Requirement: Check each line of the entries. Copy the ones that contain the string "State".

BEGIN Data to use

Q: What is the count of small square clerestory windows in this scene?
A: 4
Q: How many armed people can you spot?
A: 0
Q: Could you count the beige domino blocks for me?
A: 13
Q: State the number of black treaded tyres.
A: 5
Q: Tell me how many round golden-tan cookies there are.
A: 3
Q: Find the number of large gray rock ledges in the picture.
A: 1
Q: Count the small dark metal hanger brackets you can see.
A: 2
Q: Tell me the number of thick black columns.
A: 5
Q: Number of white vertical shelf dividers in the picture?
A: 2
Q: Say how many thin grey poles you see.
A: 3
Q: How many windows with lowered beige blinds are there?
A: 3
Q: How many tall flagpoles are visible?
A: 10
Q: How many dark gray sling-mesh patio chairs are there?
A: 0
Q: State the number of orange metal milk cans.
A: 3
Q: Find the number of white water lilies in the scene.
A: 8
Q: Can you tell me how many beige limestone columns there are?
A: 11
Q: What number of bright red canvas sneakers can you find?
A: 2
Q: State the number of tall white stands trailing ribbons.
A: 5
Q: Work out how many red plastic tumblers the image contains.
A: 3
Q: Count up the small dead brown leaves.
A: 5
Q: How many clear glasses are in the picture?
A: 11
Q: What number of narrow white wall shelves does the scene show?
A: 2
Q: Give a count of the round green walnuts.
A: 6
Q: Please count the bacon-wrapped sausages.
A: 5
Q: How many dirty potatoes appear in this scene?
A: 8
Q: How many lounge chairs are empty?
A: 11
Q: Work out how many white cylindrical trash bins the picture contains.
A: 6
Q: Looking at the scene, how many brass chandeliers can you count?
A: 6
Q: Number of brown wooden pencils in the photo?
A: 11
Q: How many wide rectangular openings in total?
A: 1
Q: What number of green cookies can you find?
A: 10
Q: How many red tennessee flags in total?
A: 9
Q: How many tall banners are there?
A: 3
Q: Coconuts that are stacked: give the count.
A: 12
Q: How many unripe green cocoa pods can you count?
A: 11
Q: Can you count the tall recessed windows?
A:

END Data to use

Solution to this task:
Q: State the number of black treaded tyres.
Q: State the number of orange metal milk cans.
Q: State the number of tall white stands trailing ribbons.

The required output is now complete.